* **YOUR INSTRUCTIONS**:
Each record below is to be copied word for word, with pictures removed.

* **THE RECORDS**:

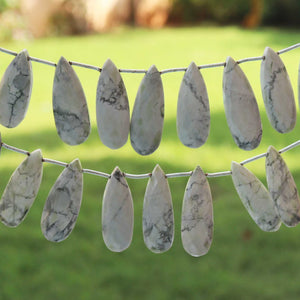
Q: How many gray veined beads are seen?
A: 14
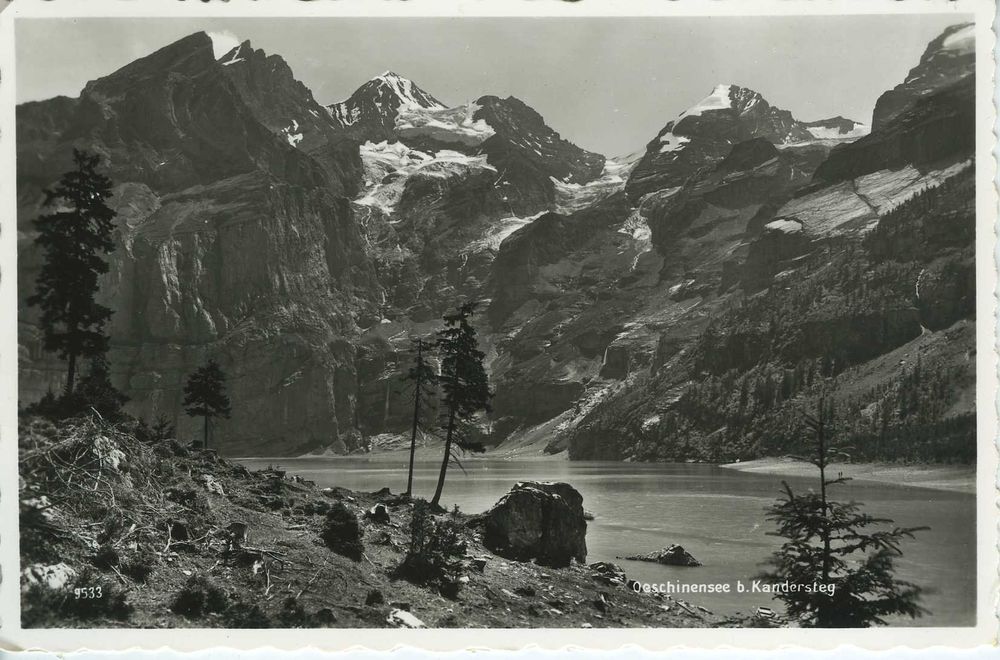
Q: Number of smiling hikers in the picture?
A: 0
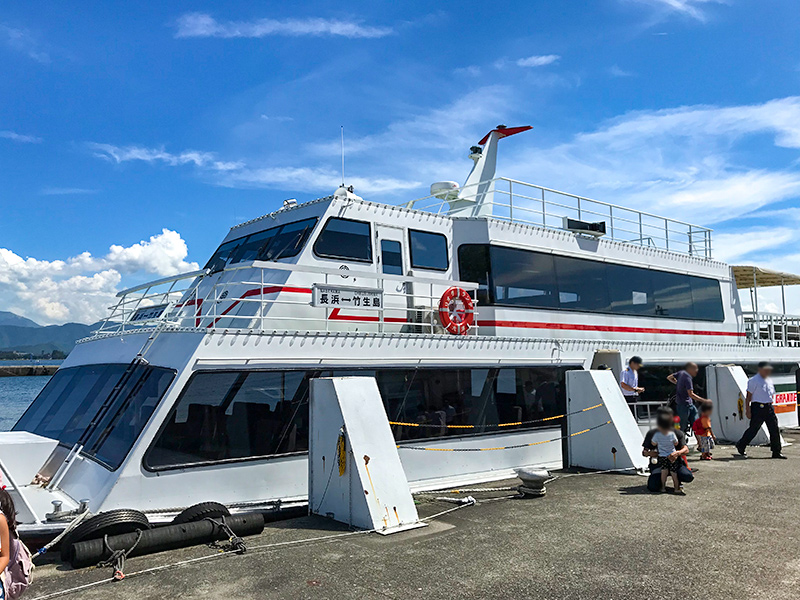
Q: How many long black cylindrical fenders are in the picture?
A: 1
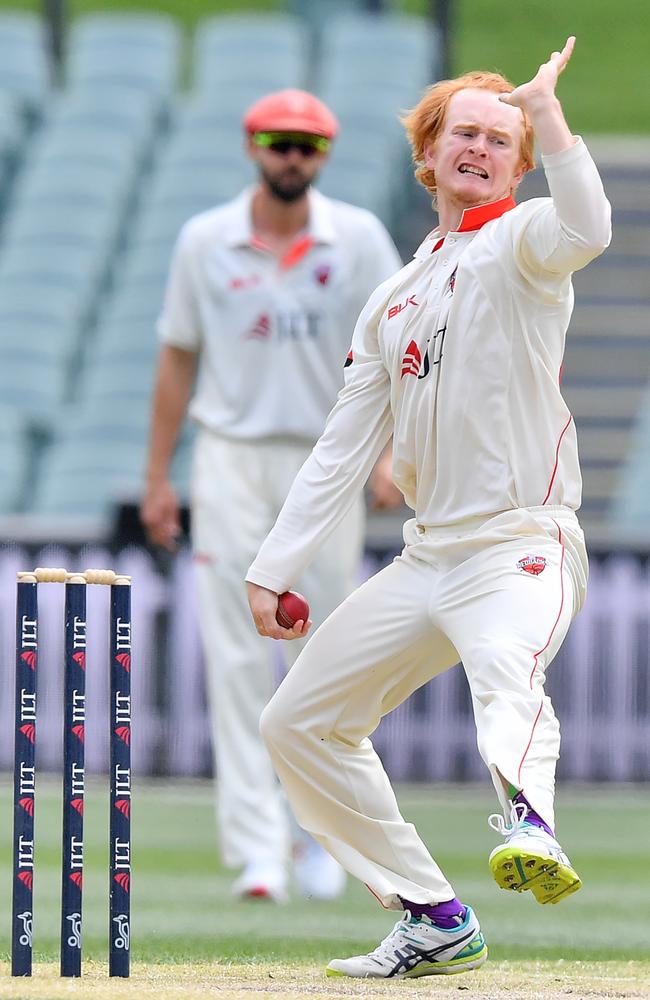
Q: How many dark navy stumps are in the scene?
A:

* **ANSWER TO THE EXERCISE**:
Q: How many gray veined beads are seen?
A: 14
Q: Number of smiling hikers in the picture?
A: 0
Q: How many long black cylindrical fenders are in the picture?
A: 1
Q: How many dark navy stumps are in the scene?
A:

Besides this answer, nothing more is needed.